Cosa lega lo snervante e drammatico stallo sul fronte del conflitto russo-ucraino alla ridda di tensioni e colpi di Stato che sta attraversando la dorsale subsahriana del continente africano fino al Sudan e che ha ormai compromesso i legami occidentali di Paesi come il Mali, la Guinea, il Burkina Faso e da ultimo il Niger?



Intorno al braccio di ferro che vede coinvolti gli Stati Uniti con i loro tradizionali alleati, e la Russia, che con insistenza cerca di legare i destini dei Paesi emergenti e di quelli oggetto dei timori per le offensive dei gruppi jihadisti con una precisa strategia che mira a massimizzare il consenso anti-Occidente, si stanno dipanando nuovi equilibri e nuove alleanze. Questi scenari rendono estremamente improbabile un intervento armato in Niger di una forza internazionale, che anzi potrebbe risultare controproducente, e ci fa capire come proprio lo “stallo” – che nella tradizione dei grandi scacchisti russi rappresentava la più valida alternativa alla sconfitta in condizioni di oggettiva maggiore debolezza – sia effettivamente lo scopo degli sforzi di Mosca.



Il Cremlino infatti ha accompagnato le altalenanti vicende della guerra di occupazione ucraina con un’attenta iniziativa internazionale volta ad avvelenare i pozzi degli occidentali nelle relazioni con le storiche zone di influenza. L’uso spregiudicato della Wagner in Africa e Medio Oriente, il forte rapporto con Algeria ed Etiopia, le difficoltà sul tema del grano di Egitto e Marocco hanno fatto crescere l’influenza russa nell’area ed oggi i russi rappresentano come non mai nella loro storia, compresa quella recente dell’internazionalismo sovietico, un interlocutore se non gradito almeno credibile.
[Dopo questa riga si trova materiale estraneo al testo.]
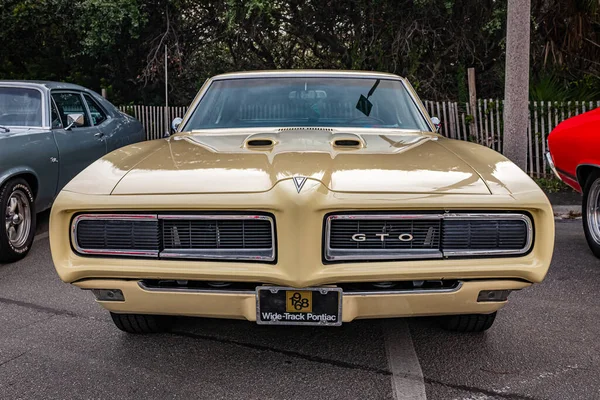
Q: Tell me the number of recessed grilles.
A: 2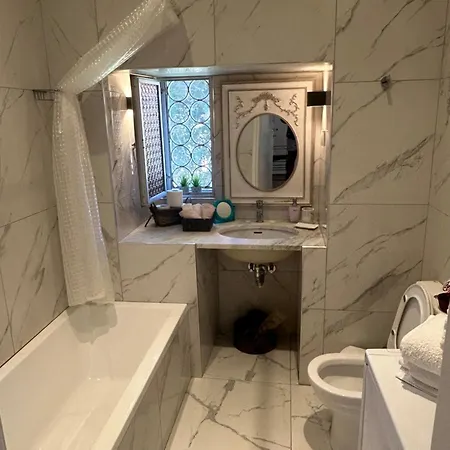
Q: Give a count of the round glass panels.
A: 10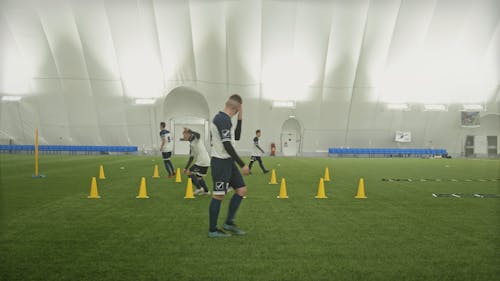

È una situazione oggettivamente pericolosa, con Paesi come Italia, Spagna e soprattutto Francia che troppo tardi e troppo poco hanno capito cosa stia realmente succedendo.



Mentre il dibattito interno italiano si crogiola su quisquilie e amenità come le destinazioni vacanziere del premier, l’Africa si arroventa e lambisce le vicende dei nostri vicini più prossimi, tunisini e libici, aggiungendo allo scenario il record di profughi sbarcati quest’anno nel nostro Paese dal 2016.

Certo non ci sono i russi dietro tutti gli episodi che compongono il complicato intreccio delle vicende africane, ma a differenza dei Paesi europei che ho citato e della stessa Ue la Russia di Lavrov e di Putin guarda a questa parte dello scacchiere con intenzioni ambiziose e con una capacità di immedesimarsi in quelle tragedie di gran lunga superiori a quelle delle cancellerie occidentali.

Attenzione allo stallo nello scacchiere euromediterraneo e nordafricano, dunque, perché se in Niger per esempio non sarà possibile ripristinare le condizioni della democrazia, presto anche in altri e più importanti Paesi si comincerà a dubitare della credibilità europea.